A cold beer is nice, a chilled sancerre red equally, I have a very nice rose picked up in Borgueuil, a quite lovely chablis, also picked up on my last visit ...

In fact, anything really....

Except... coinciding with lovely Barby weather is of course the usual orders from they that must be obeyed .... no strenuous exercise and no alcohol.... at least until after Friday :sad
 
Yes, the club site.

The next five days, including today, is gorgeous BBQ weather when I am doing anything but BBQ'ing :sad

T - today. Travelling. 33C

W. Oxford, picking a drone up and flying it to the intense amusement of all onlookers and probably the intense annoyance of local Air traffic control. 29C

Th. Chertsey . shopping in London 26C

Fr. Chertsey . Queens Square, Neurological Hospital. 23C

Sat. Chertsey ... then Heathrow picking Son up ... then home just in time to miss the BBQ .... 23C


In other words, the Best BBQ weather since 2014 and I'm "busy" :sad

Oh, raining Sunday.
How was the drone flying..... Surely not so that you can peak over your neighbours fence?

Just got back, broad beans are as high as me and largely beanless but weather is great. Courgettes are courgetteless and potatoes are still under ground!

Like the new picture Jen.
Hope that you smacked the hospital in the eye!
 
whether cold or BB'd.... eating outside is the joy.

A cold beer is nice, a chilled sancerre red equally, I have a very nice rose picked up in Borgueuil, a quite lovely chablis, also picked up on my last visit ...

In fact, anything really....

Except... coinciding with lovely Barby weather is of course the usual orders from they that must be obeyed .... no strenuous exercise and no alcohol.... at least until after Friday :sad
Sorry to hear about the alcohol restriction, what a blow!
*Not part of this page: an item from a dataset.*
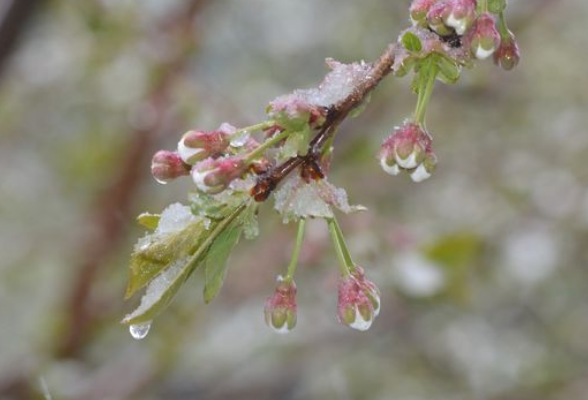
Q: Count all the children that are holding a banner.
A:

Have just unloaded about 40 litres of 'house' wine in boxes plus n bottles of cheap plonk. If you are ever our way after Friday Jen just call in...........
 
How was the drone flying..... Surely not so that you can peak over your neighbours fence?

Just got back, broad beans are as high as me and largely beanless but weather is great. Courgettes are courgetteless and potatoes are still under ground!

Like the new picture Jen.
Hope that you smacked the hospital in the eye!

My new grandson...

Well, not so new now....

had his 1st Birthday :D

I was picking a drone up for my Son who arrives back from the USA Saturday night. Well, I was not just going to pick it up was i!:shocked "a couple of hours of lessons please? I mean, I do need to make sure it works, just in case ....":oops:

The head headman does not want me drinking. He's trying out something new on me and doesn't want anything to corrupt the results. As if it would! Keeping me off booze is far more likely to disrupt my trigeminal ganglions than anything else!
 
How are we all doing after the Brexit fall out? I hear they are still trying to push for a re-vote?
 
Speaking on Wednesday, Mr Smith will say the British people were "lied to" by those campaigning to leave the EU and deserve to have a say on the terms of the exit.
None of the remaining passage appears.